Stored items
- Opening Delimiter -
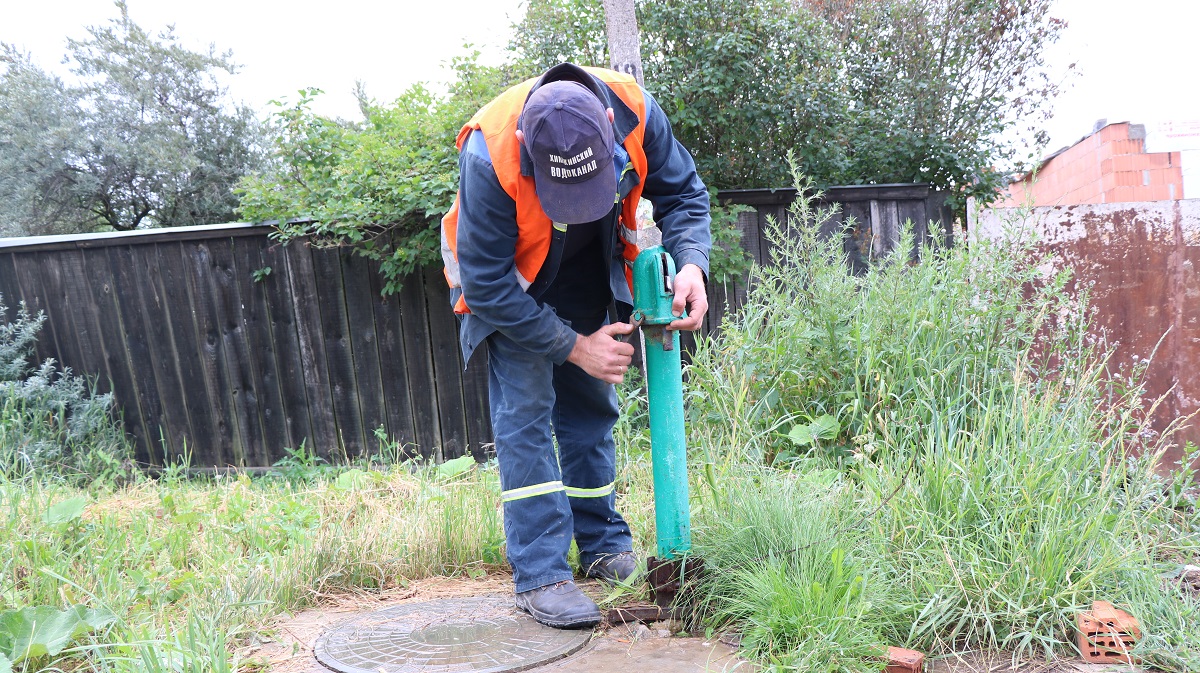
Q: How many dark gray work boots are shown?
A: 2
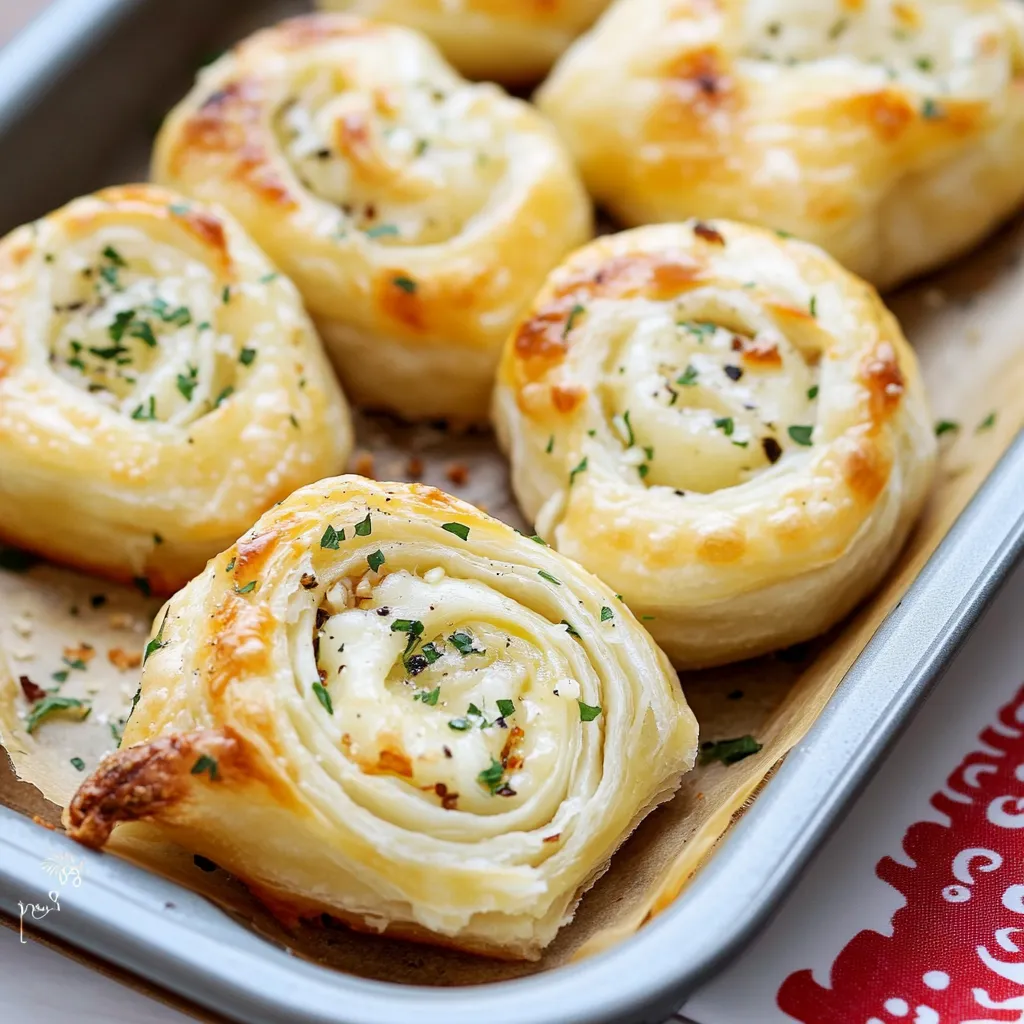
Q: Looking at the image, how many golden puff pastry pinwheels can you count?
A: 6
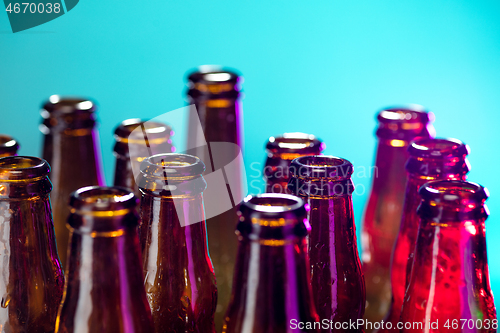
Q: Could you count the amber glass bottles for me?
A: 13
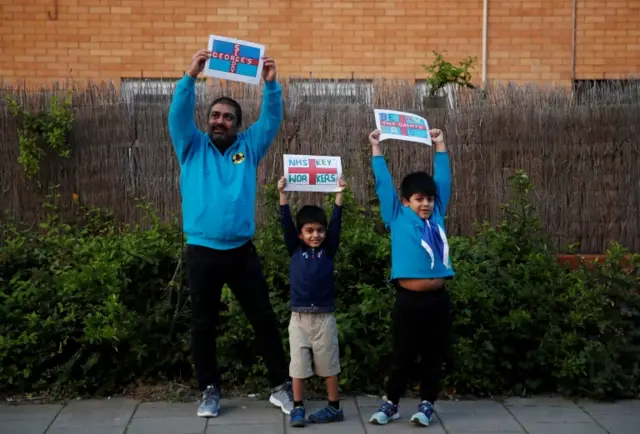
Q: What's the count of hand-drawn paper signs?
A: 3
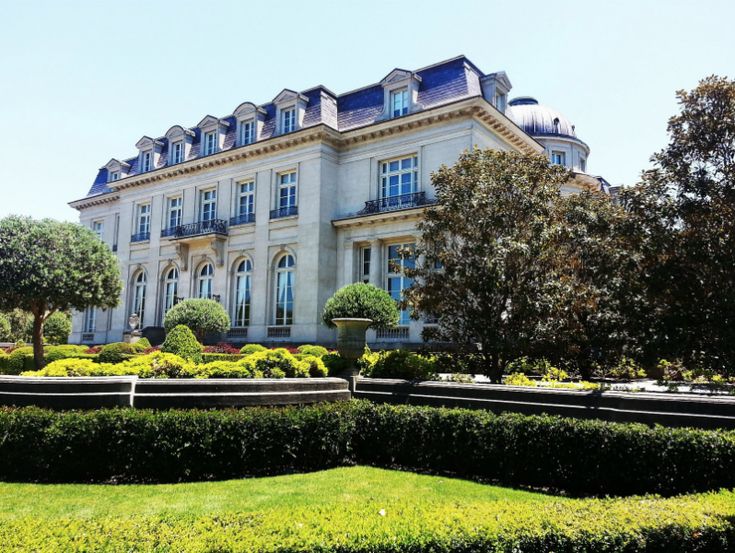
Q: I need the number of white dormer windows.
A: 8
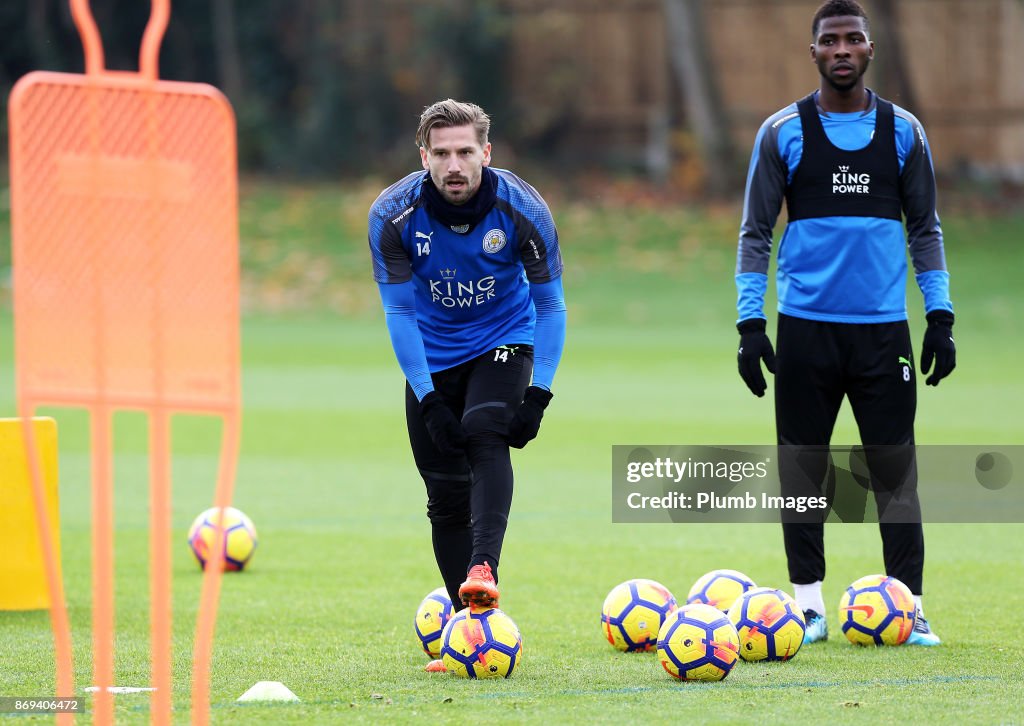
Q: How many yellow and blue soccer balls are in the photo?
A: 8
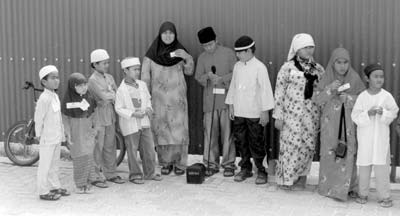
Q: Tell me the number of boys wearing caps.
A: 6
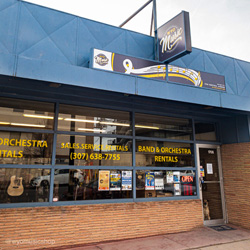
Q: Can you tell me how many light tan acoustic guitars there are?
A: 1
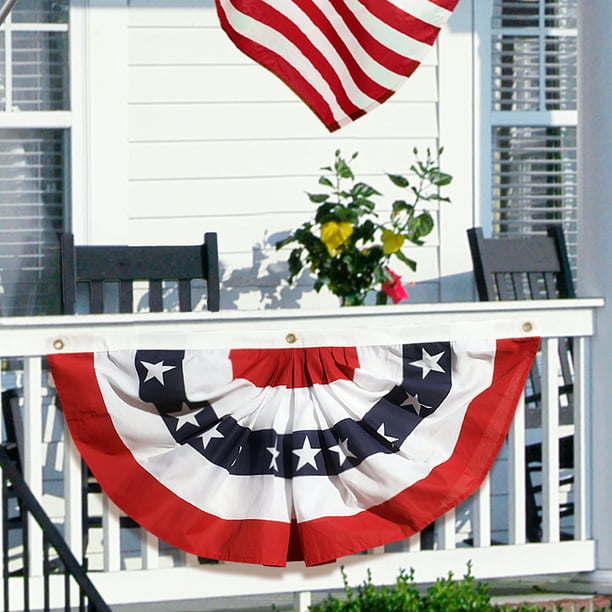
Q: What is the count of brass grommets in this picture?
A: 3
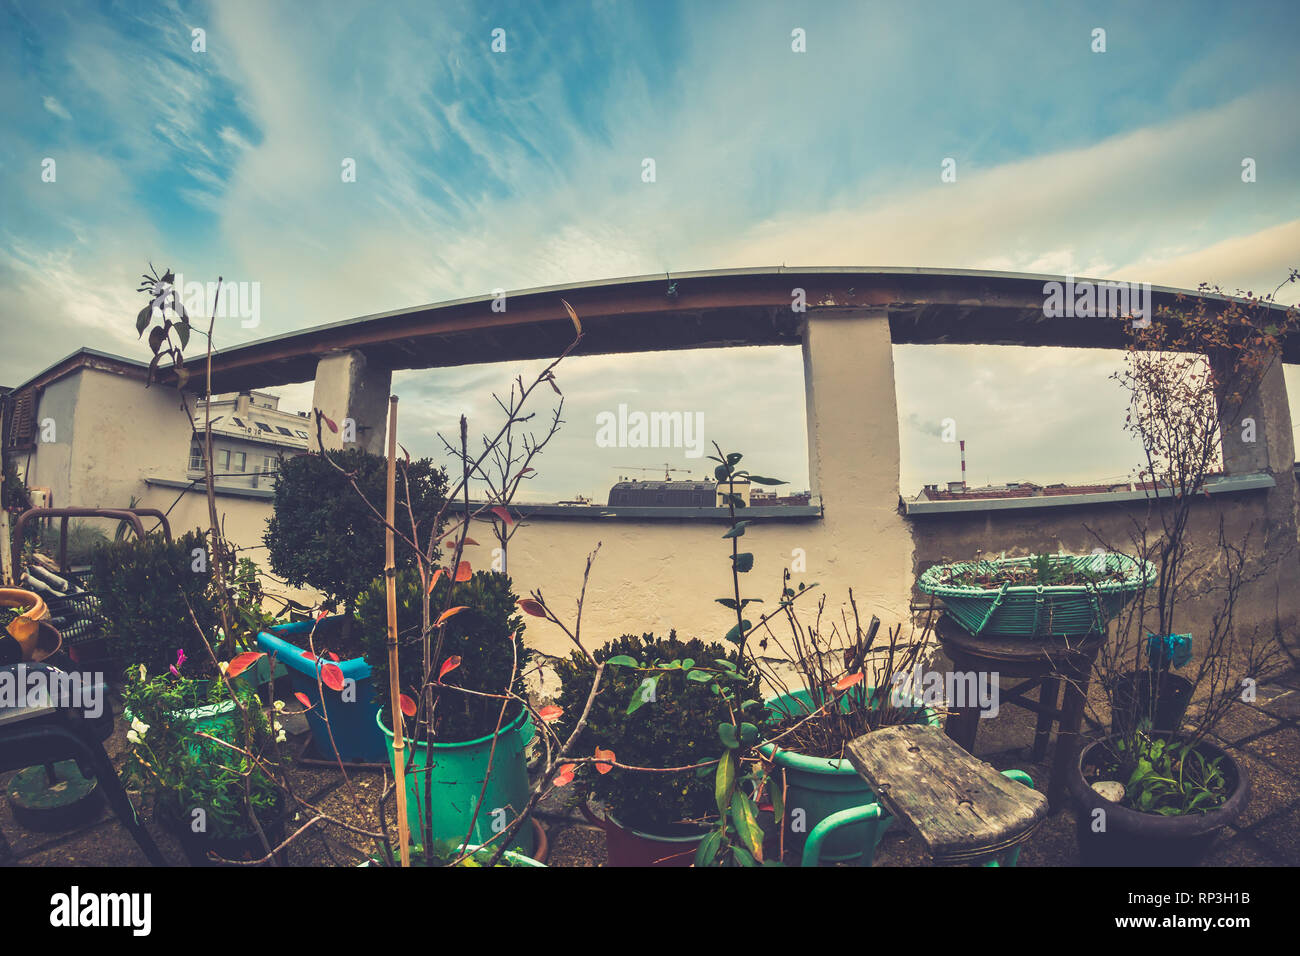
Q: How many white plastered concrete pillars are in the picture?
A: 3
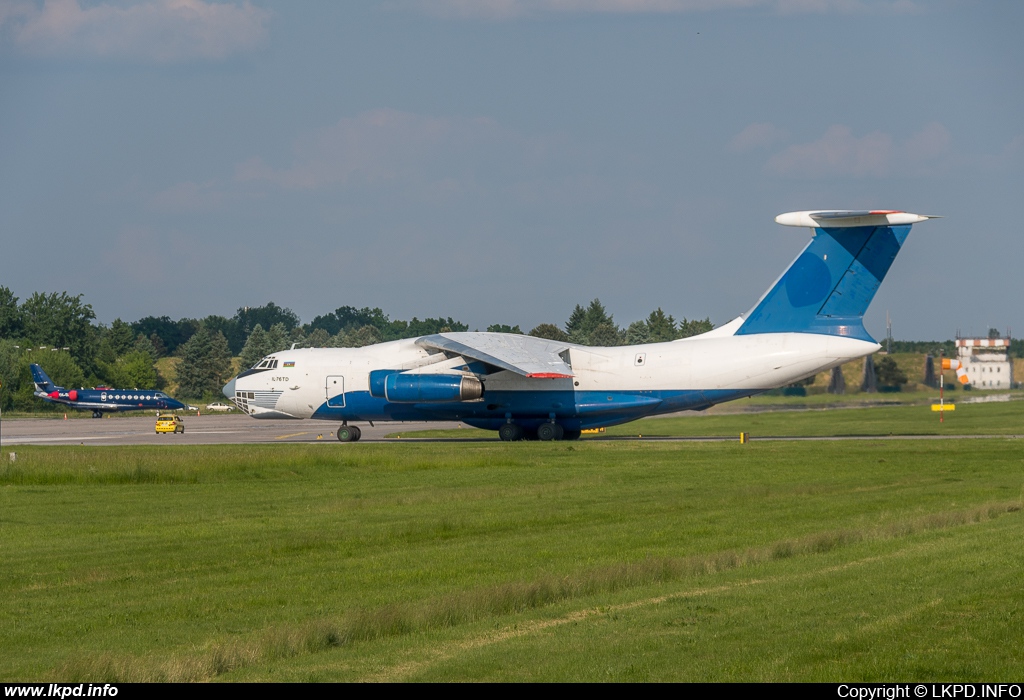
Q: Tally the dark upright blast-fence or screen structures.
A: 3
- Closing Delimiter -
§ **Work order**
If a line contains the word "number", it counts; say how many such lines there are in the data above, and nothing else.

§ **Result of this exercise**
2